[Opening Data shown section]

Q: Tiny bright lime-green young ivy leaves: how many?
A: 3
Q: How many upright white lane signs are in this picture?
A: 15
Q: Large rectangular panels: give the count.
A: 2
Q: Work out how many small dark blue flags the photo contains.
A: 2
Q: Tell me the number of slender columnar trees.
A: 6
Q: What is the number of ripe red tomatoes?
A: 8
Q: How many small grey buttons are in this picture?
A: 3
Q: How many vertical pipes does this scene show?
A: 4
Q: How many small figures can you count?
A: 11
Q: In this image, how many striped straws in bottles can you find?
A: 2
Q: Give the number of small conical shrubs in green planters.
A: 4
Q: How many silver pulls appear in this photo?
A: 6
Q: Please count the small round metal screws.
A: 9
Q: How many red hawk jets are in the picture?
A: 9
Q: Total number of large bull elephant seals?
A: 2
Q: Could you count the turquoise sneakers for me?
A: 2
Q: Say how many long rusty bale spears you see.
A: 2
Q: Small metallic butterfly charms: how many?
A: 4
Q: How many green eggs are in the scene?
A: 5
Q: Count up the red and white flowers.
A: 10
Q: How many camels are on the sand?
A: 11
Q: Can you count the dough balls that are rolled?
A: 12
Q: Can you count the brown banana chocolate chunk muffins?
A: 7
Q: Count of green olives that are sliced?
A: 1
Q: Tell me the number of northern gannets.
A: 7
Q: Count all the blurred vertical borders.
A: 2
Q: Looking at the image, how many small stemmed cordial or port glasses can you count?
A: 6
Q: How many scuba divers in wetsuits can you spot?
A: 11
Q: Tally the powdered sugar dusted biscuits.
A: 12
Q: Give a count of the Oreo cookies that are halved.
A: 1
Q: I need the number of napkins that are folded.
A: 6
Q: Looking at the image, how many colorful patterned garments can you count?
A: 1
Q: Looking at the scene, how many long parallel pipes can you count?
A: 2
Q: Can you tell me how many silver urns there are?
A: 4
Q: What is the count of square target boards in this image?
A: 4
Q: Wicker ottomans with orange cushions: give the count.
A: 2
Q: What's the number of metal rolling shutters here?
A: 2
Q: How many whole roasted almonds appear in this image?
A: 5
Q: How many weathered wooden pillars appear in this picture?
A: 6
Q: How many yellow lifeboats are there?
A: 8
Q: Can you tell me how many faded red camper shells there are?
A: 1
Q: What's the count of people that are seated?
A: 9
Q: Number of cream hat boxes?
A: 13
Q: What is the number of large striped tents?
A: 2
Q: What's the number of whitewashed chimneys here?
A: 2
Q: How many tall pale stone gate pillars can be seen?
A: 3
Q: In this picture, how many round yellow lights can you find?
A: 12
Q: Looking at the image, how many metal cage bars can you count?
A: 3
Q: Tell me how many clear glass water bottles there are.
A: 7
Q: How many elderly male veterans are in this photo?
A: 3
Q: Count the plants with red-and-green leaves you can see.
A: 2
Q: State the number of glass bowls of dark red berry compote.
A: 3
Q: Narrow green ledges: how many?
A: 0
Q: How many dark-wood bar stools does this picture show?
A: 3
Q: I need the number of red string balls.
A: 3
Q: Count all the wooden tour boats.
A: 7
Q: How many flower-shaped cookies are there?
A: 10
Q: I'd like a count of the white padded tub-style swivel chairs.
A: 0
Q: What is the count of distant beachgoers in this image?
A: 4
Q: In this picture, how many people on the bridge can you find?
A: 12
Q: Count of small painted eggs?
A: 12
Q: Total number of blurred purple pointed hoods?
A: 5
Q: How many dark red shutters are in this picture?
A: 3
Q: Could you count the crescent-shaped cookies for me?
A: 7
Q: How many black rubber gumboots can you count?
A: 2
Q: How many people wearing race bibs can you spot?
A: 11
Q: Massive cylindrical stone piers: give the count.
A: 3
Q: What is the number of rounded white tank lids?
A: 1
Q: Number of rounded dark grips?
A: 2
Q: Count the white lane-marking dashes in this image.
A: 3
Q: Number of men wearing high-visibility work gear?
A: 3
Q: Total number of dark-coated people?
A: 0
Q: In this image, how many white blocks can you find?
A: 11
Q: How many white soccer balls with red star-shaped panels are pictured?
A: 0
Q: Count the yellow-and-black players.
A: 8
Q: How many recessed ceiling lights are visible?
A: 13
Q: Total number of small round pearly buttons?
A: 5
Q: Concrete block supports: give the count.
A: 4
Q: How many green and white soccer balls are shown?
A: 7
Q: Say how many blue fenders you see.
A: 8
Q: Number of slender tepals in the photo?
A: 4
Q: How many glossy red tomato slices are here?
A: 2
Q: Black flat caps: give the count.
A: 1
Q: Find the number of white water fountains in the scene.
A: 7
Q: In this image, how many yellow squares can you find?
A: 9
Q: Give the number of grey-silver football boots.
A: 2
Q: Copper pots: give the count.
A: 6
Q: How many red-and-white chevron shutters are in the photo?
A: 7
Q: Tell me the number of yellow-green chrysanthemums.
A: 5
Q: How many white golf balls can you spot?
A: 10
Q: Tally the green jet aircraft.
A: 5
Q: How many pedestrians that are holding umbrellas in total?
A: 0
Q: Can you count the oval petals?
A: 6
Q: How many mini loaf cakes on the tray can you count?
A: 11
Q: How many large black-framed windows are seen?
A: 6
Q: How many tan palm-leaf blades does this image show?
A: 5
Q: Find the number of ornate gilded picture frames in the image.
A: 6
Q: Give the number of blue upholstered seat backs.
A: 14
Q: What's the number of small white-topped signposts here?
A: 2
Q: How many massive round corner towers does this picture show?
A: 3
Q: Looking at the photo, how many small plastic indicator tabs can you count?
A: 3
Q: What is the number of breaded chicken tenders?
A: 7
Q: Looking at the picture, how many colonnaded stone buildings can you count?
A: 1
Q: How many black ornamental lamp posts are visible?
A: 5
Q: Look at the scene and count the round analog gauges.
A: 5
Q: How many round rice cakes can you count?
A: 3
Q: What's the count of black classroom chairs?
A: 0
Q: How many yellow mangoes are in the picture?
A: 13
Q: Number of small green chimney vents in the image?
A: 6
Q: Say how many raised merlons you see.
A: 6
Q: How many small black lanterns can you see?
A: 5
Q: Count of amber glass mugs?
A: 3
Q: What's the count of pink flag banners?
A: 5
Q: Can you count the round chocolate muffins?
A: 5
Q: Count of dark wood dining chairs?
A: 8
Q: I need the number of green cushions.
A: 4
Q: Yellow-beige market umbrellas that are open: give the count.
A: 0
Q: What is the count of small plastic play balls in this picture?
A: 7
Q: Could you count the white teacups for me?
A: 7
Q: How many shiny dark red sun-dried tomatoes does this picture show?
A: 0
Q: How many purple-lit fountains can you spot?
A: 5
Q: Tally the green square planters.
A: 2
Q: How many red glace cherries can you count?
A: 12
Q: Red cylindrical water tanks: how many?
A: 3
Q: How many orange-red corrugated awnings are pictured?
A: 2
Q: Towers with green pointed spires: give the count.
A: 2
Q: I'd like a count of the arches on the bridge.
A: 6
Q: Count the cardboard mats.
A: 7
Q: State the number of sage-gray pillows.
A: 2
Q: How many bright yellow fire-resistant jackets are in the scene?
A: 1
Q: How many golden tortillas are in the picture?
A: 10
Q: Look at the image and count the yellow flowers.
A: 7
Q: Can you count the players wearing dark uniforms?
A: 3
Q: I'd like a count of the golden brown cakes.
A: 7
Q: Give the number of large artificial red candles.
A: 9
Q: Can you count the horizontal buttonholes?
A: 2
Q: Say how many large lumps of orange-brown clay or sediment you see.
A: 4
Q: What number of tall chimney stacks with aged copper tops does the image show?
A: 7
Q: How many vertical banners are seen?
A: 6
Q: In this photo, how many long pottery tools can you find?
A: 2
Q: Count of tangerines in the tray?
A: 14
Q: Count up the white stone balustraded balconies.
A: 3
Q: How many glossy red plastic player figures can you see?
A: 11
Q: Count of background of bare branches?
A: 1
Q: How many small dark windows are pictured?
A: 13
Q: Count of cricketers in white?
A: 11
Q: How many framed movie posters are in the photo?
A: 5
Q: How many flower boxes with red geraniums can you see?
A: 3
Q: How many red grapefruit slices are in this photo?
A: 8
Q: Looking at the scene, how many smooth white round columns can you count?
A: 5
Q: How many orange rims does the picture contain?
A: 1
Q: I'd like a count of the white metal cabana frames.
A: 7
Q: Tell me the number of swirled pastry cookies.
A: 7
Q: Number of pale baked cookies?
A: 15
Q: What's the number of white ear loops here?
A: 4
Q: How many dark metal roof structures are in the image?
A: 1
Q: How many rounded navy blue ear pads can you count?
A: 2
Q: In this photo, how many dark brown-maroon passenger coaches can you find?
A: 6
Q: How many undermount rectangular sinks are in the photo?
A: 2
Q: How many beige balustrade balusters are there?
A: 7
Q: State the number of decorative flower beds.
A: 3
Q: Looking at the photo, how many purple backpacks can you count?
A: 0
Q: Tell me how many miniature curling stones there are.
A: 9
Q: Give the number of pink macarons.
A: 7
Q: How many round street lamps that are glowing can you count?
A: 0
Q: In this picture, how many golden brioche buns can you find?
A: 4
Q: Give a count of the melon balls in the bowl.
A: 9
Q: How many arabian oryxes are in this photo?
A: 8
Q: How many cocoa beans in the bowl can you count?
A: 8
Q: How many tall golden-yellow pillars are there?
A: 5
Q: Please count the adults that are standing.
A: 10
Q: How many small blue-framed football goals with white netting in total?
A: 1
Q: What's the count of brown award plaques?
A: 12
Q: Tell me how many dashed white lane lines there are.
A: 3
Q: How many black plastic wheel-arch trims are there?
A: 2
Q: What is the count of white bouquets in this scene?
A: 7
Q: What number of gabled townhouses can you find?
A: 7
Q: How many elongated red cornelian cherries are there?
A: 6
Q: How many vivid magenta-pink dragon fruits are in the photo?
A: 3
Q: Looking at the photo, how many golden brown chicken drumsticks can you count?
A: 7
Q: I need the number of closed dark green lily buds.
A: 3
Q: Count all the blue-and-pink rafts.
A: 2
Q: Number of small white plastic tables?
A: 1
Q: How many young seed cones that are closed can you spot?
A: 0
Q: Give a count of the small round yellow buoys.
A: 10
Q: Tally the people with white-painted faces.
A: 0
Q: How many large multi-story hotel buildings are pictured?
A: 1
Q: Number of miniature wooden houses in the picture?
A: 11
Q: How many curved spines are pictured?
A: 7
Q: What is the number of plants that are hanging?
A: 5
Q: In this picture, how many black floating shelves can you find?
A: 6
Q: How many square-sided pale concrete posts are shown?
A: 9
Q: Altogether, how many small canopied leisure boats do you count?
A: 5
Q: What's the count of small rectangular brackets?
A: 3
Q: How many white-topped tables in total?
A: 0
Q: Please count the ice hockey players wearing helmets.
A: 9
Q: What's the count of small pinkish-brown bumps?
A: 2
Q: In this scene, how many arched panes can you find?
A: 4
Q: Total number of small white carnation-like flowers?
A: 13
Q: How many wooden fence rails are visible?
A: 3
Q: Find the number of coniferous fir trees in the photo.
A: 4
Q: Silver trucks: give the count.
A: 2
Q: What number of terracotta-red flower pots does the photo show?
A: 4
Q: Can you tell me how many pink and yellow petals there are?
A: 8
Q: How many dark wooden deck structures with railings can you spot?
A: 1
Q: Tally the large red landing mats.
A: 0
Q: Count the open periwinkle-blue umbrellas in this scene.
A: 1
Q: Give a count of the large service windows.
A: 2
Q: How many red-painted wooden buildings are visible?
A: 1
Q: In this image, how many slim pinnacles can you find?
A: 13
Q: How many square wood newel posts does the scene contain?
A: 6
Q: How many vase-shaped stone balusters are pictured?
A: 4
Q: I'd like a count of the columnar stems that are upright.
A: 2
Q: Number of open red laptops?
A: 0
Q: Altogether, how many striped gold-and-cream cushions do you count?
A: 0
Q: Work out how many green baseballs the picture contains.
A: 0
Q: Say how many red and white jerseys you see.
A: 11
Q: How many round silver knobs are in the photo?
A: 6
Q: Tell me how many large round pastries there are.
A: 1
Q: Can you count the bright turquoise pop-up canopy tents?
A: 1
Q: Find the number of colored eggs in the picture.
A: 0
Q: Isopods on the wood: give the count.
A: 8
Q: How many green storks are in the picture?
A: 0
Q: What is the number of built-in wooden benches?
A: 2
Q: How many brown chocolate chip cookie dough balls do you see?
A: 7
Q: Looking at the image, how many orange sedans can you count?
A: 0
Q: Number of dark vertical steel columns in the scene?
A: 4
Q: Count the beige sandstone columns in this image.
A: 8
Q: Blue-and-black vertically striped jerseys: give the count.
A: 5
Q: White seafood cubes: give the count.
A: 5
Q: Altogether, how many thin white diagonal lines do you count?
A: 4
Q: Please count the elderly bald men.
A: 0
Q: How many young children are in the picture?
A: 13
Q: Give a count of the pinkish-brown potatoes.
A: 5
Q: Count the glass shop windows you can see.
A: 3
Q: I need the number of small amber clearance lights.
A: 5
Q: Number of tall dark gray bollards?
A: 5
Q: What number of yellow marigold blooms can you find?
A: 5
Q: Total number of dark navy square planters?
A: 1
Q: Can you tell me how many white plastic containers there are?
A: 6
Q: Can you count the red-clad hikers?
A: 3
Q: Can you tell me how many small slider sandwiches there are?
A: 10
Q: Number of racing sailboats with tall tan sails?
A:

[Closing Data shown section]

Work order:
Select every line of the material above holding the word "elderly" and copy it.

Answer for this exercise:
Q: How many elderly male veterans are in this photo?
Q: Please count the elderly bald men.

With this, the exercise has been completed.